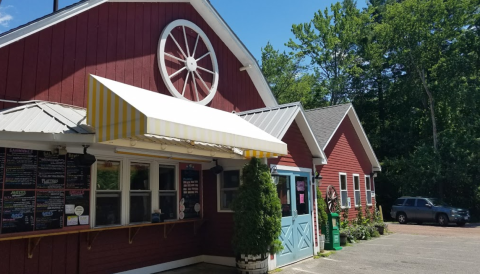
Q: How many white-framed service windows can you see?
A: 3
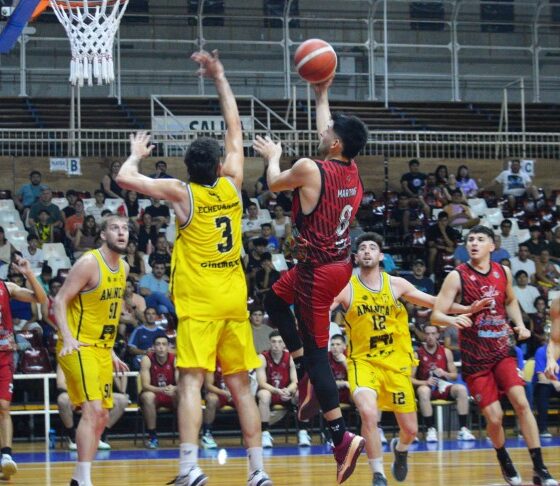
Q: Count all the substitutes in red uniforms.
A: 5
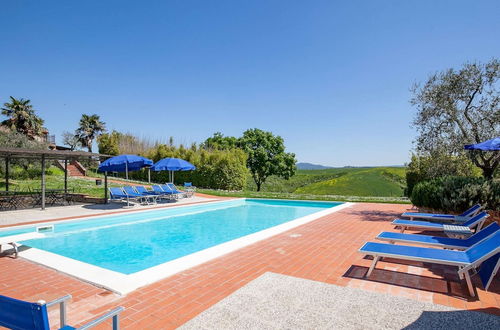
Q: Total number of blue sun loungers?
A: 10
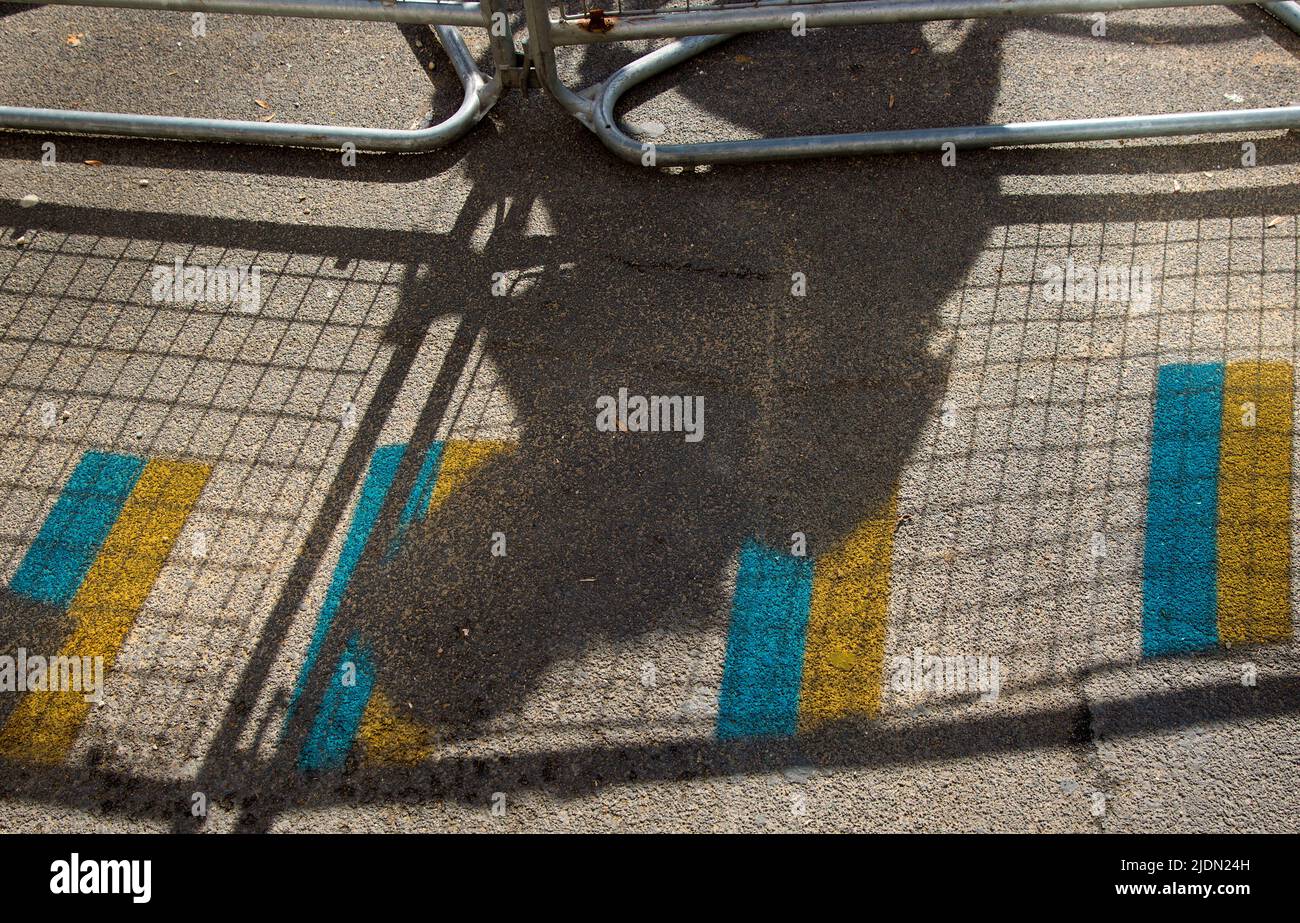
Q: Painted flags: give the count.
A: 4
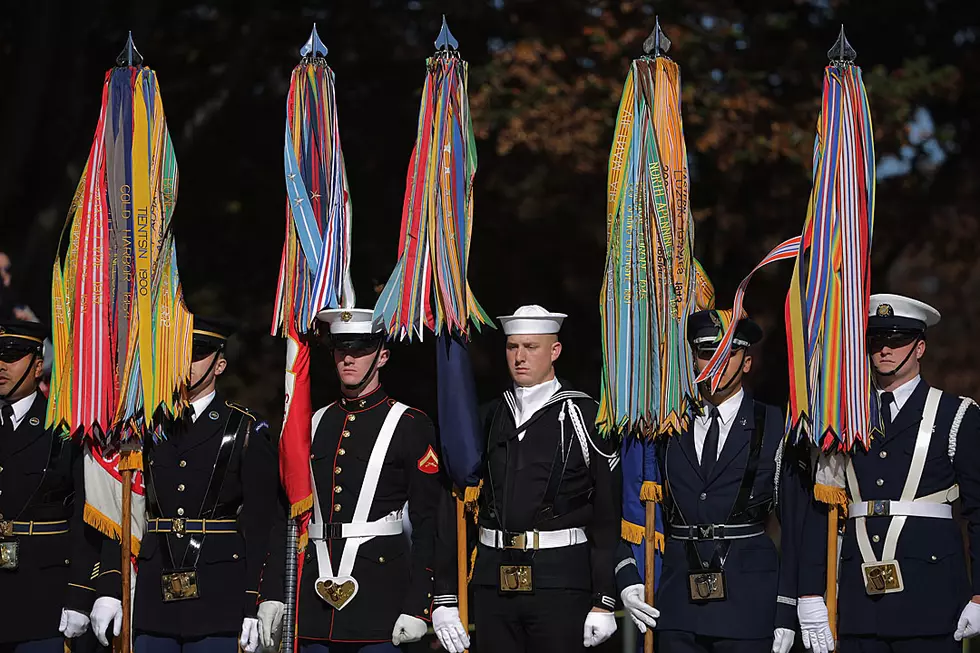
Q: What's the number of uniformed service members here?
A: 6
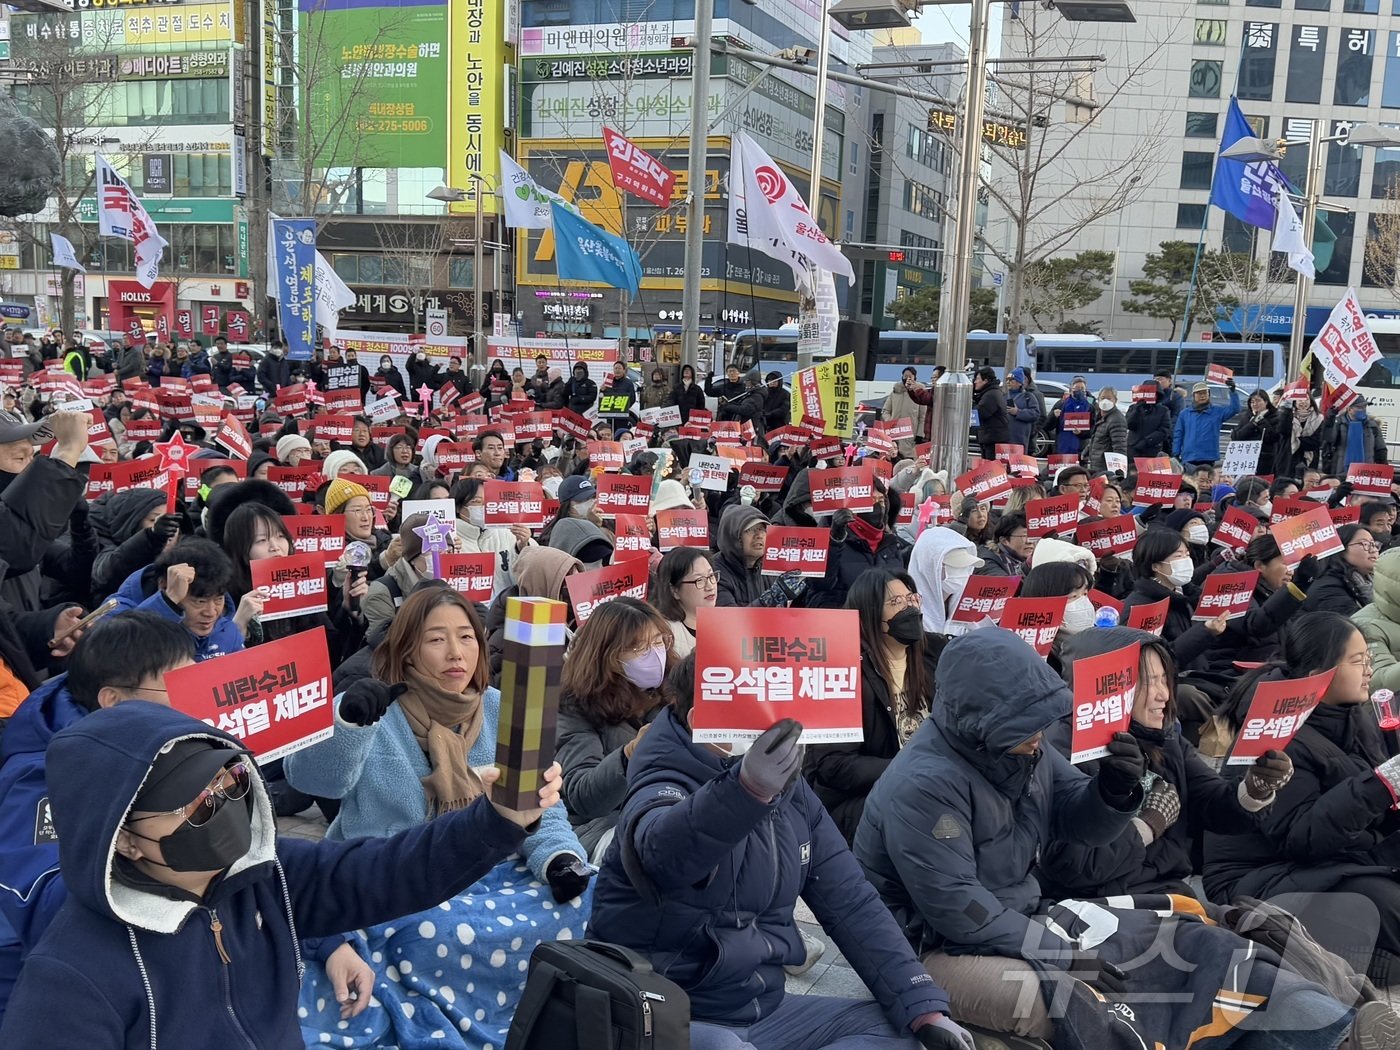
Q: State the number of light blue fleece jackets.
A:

──────

What you should do: Go through the listing above, count the lines that contain "service", and state that number alone.

Finished exercise: 2